Work Text:
She has been working for the Bulletin for two months when she stumbles upon the first hints of corruption in the District 3 (she only stumbles because she has been looking into something else entirely). Corruption in the city council office is not a new story (in fact, she thinks greasing the local politician’s hand must be covered in the first few pages of the criminal handbook). However it is a new chapter considering that the council had been flushed out when Wilson Fisk went down.

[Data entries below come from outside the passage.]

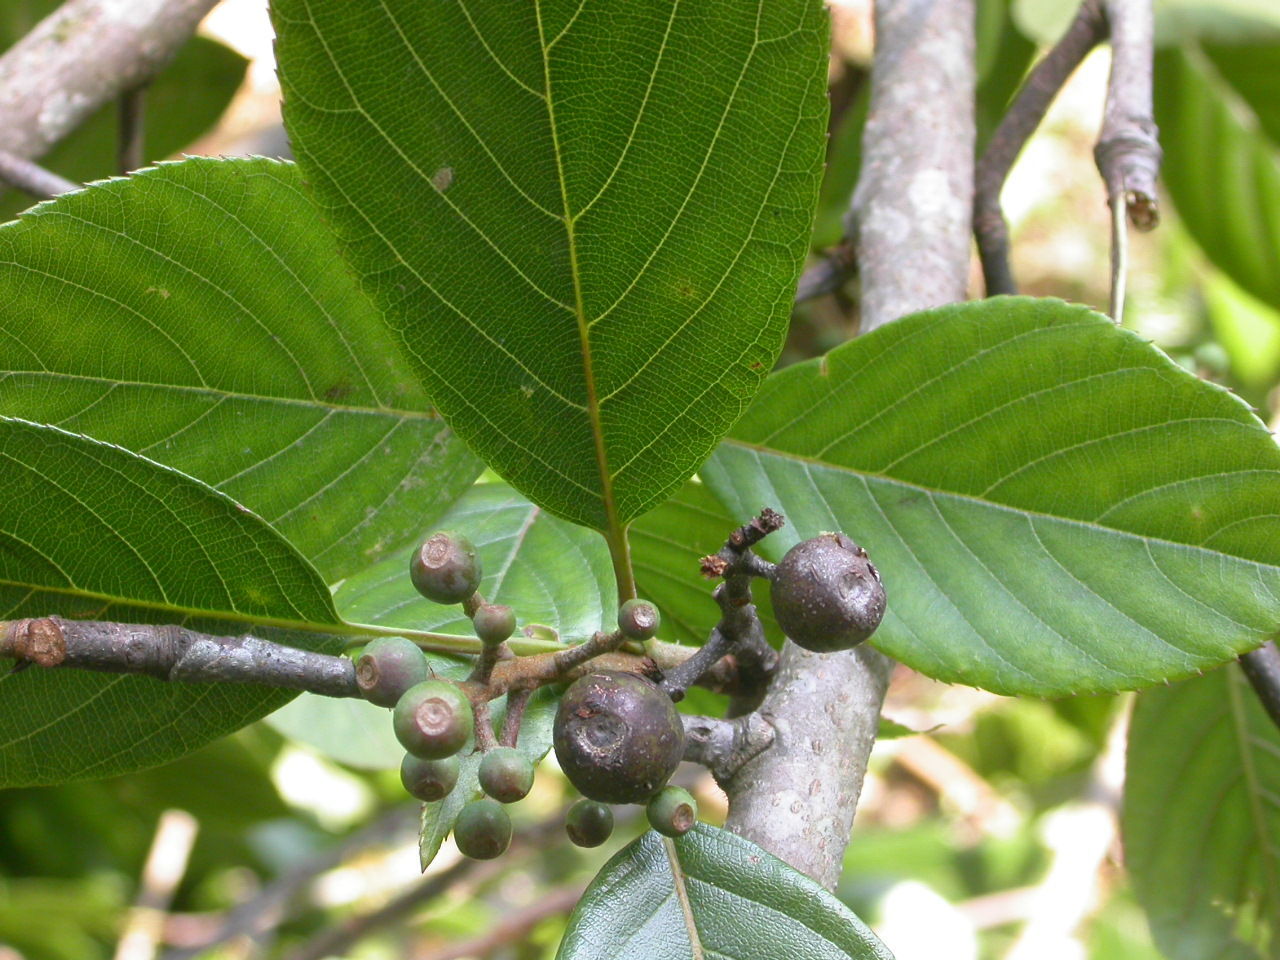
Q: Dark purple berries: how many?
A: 2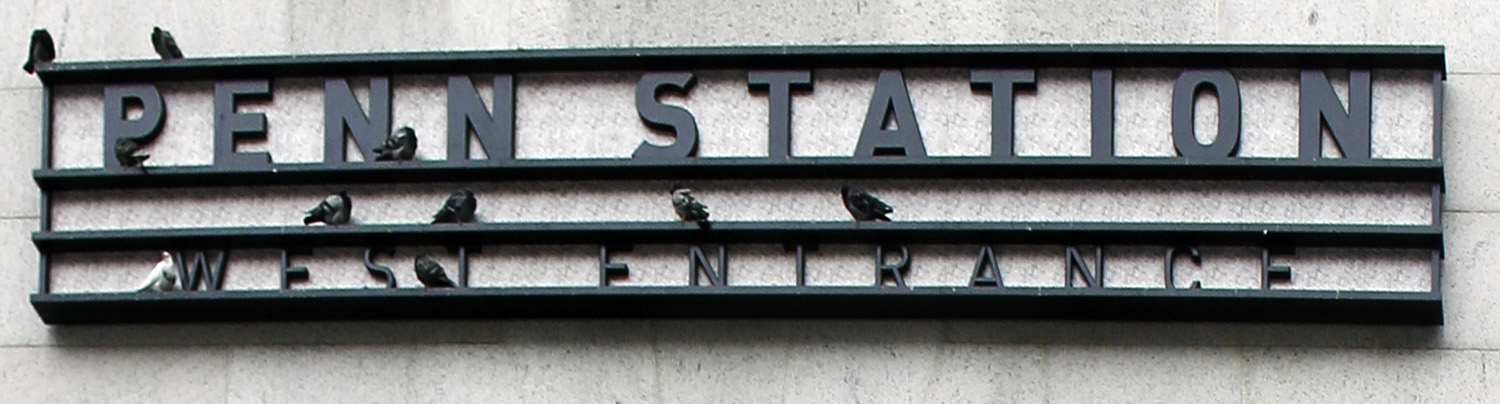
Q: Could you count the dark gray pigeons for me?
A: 9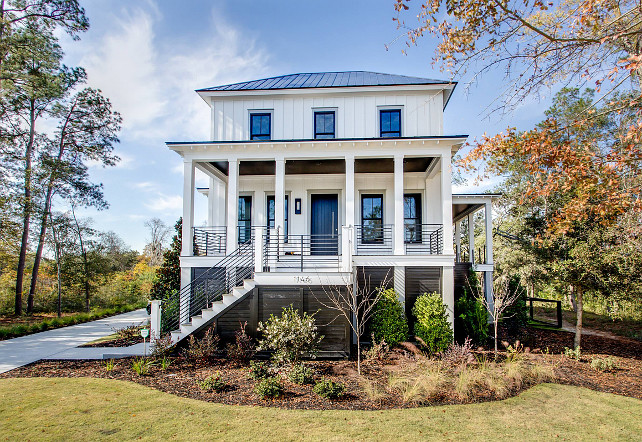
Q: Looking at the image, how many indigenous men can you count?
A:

She sits on the information for a few days, mulling it over in her head. Perhaps she has been a bit naïve in thinking that those who made the political decisions that affected Hell’s Kitchen would learn from watching their predecessors being hauled off to jail. Perhaps this was inevitable --- a return to the way things normally work.
She should leave it be.
(she can’t; she is not built like that)
Karen stares at the walls that still proudly bear Ben Urich’s headlines (she will never take them down). She knows what he would say. It is entirely different than what he would do. She takes a deep breath and nods. Alright Ben (he is giving her a stern look from the great beyond, she knows it).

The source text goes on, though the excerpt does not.